THE University of Newcastle continues its 50th anniversary celebrations with an exhibition of works by successful alumni of its art school. At the University Gallery until November 7 are paintings, prints and photomedia works, as well as sculpture and ceramics.
Surprisingly, many works were borrowed from private collections or from the artists themselves. I would have anticipated that the occasion would feature representative career-defining works by outstanding graduates from the university's own art collection, both as an archival exercise and as a promotion for the institution.
The aim was to feature 50 artists, but in the event 41 responded to the invitation. They cover about 30 years from the halcyon days recalled by Lezlie Tilley and Peter Gardiner, when there were six or seven professional painters on the staff, as well as many printmakers, sculptors, ceramicists and photomedia specialists.
Many graduates have now established careers well beyond Newcastle. Chris Langlois and Nigel Milsom are both represented. So are David Middlebrook, currently with an exhibition in South Korea, and Shan Turner Carroll, who recently showed in New York.
Some, like Niomi Sands, Ahn Wells and Luke Thurgate, are working in galleries. Many are teaching. Their works show no sign of a house style. Surely a good thing?
Peter Tilley and Andy Devine are well represented. So are Mazie Turner, Liam Power, Giselle Penn and many others.
Archaeological and wildlife illustrators from the university's unique course take up one wall.
It is a rewarding show of strength, though naturally one can think of other possible inclusions.
- AT Newcastle Art Space until October 18 is a pair of exhibitions that defy expectations. Kate Burton paints birds more or less life-sized. They are carefully named and coloured, but lack the detail of scientific illustration. However, they have a whimsical charm.
In the larger room, the assembled works of Suzannah Jones leap off the walls. They are not paintings as such, though paint often forms the basis for collaged assemblages of fabric, photos, found objects, trailing threads, even lumps of coal or electrical flex. Other works start with hollows gouged out of polystyrene blocks, revealing a disturbing pink interior.

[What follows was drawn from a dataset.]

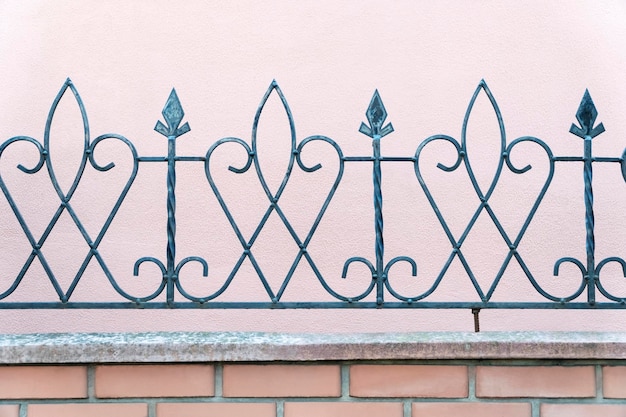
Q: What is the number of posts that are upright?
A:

Experimenting with materials and new ways to express ecological warnings is always valid. But more can be more than enough.
- BACK to Back Galleries have on show a trio of artists using contrasting materials until October 18. Lara Seresin's landscape drawings, with their delicate coloured washes, suggest pages from a carefully kept sketch book.
Lesley Goldacre is a photographer, depicting familiar landscape through a mist of nostalgia.
Rounding off an accomplished exhibition are the terracotta circular forms of Robyn Outram. She apparently creates smooth clay rings or circlets entirely by eye and hand. Something new to me.
- FORSIGHT Gallery also has a trio of female artists until October 18. Varelle Hardy must be one of Newcastle's most regular exhibitors, with her interest over the years expanding from ceramics to a long-time concern with demure frocks in surprising materials. Her new work, also flat on the wall, is in collage, using papers, prints and reproductions in harmonious compositions of muted colours, perhaps suggesting memory.
In contrast, Anne Rees is an energetic painter of conflated landscape, with hints of figures, while Felicity Howard's sardonic little paintings of pin-up girls recall the archetypes of Playboy. Girls with sauce indeed.
- AT Studio 48, also until October 18, is a group exhibition largely centred on small square paintings based on wildlife studies. Rachel Hardman paints fish. Liz Crane's colourful series are sea-slug fantasies. Mark Kempton plays variations on a spherical flowering cactus. Annette Mansfield visits the rock pool environment. Deanne Newland's focus is atmospheric landscape. Bridget Whitehead creates organic forms from limestone and composite materials, ideal for the garden room.
- THERE was also TINA. This Is Not Art has inspired many holiday weekends in Newcastle for a generation or two of people with off-piste interests and novel projects. The Lock-Up showed a variety of works, presumably ancillary to the programme of talks and symposiums, and nightly images projected on The Obelisk.